Down the ages, Chennai has served as an important administrative, military, and economic centre during first century. The apostle St. Thomas is believed to have preached there between the years 52 and 70 AD. When the Portuguese arrived in 1522, they built a port known as San Thomé or Sao Thomé. The region then passed into the hands of the Dutch, who established themselves near Pulicat just north of the city in 1612. On 22 August 1639, the British East India Company was granted land by the Nayak of Vandavasi as a base for a permanent settlement, believed to be called Madraspatnam . A year later, Fort St George was built, which subsequently became the nucleus around which the colonial city grew. In 1746, Fort St George and Madras were captured by the French under General La Bourdonnais, the Governor of Mauritius, who plundered the town and its outlying villages.
The British regained control of the town in 1749 through the Treaty of Aix-la-Chapelle and subsequently fortified the base to withstand further attacks from the French and Hyder Ali, the Sultan of Mysore. By the late 18th century the British had conquered most of the region around Tamil Nadu and the northern modern-day states of Andhra Pradesh and Karnataka to establish the Madras Presidency, whose capital was Madras . Under British rule the city grew into a major urban dwelling and naval base.

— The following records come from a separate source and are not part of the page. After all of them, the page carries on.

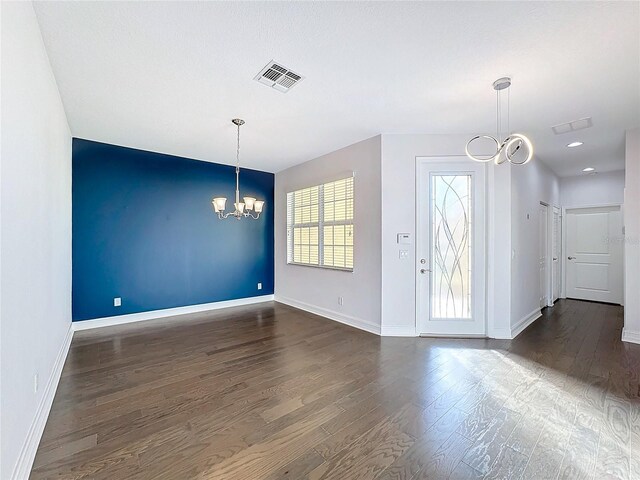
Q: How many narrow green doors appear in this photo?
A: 0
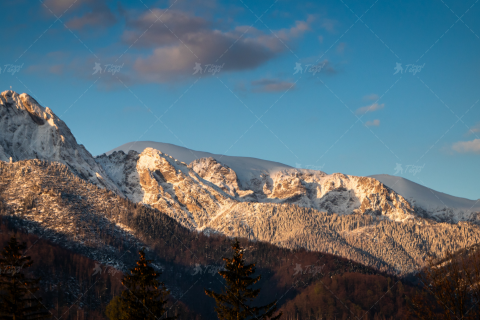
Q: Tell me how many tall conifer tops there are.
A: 3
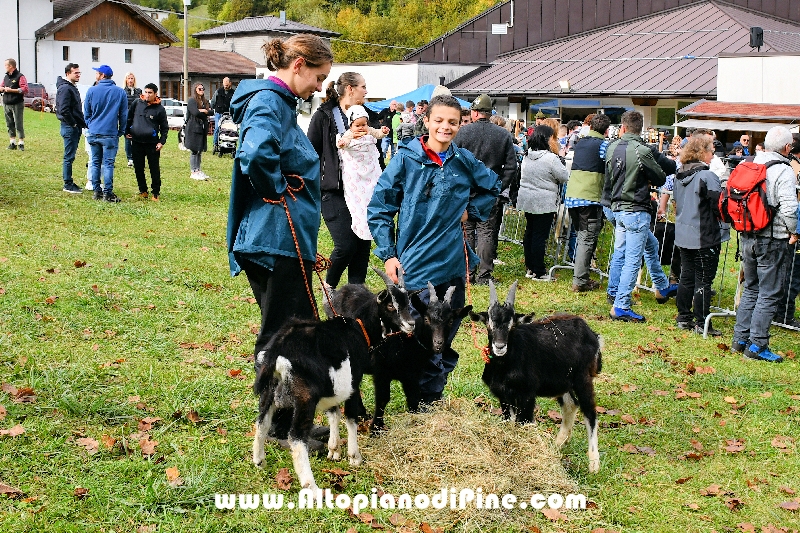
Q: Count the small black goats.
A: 3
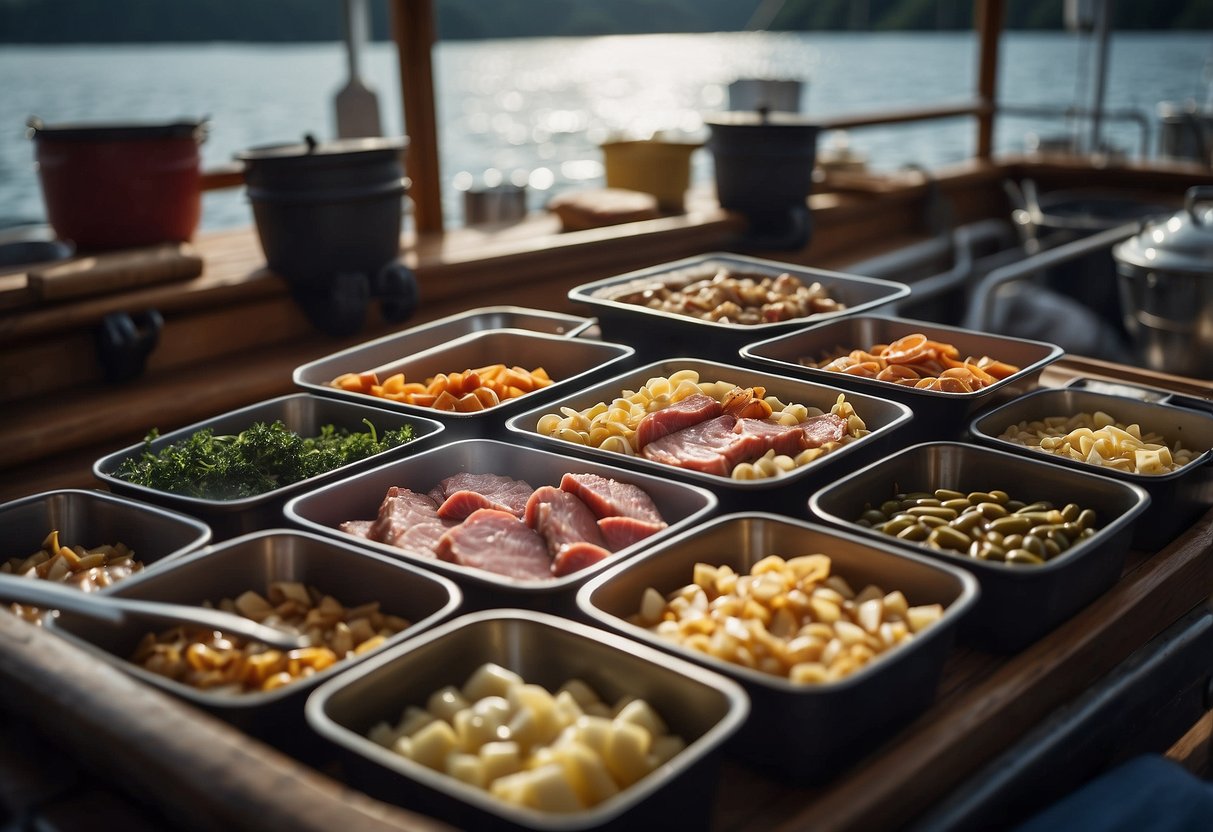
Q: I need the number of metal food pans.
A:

After the railways were introduced in the late 19th century, Chennai was connected to other major cities like Mumbai (formerly known as Bombay) and Kolkata (formerly known as Calcutta) allowing easy communication and trade with the neighborhood. Chennai was the only Indian city to be attacked by the Central Powers during the First World War. After independence in 1947, the city became the capital of Madras State, which was renamed as Tamil Nadu in 1968.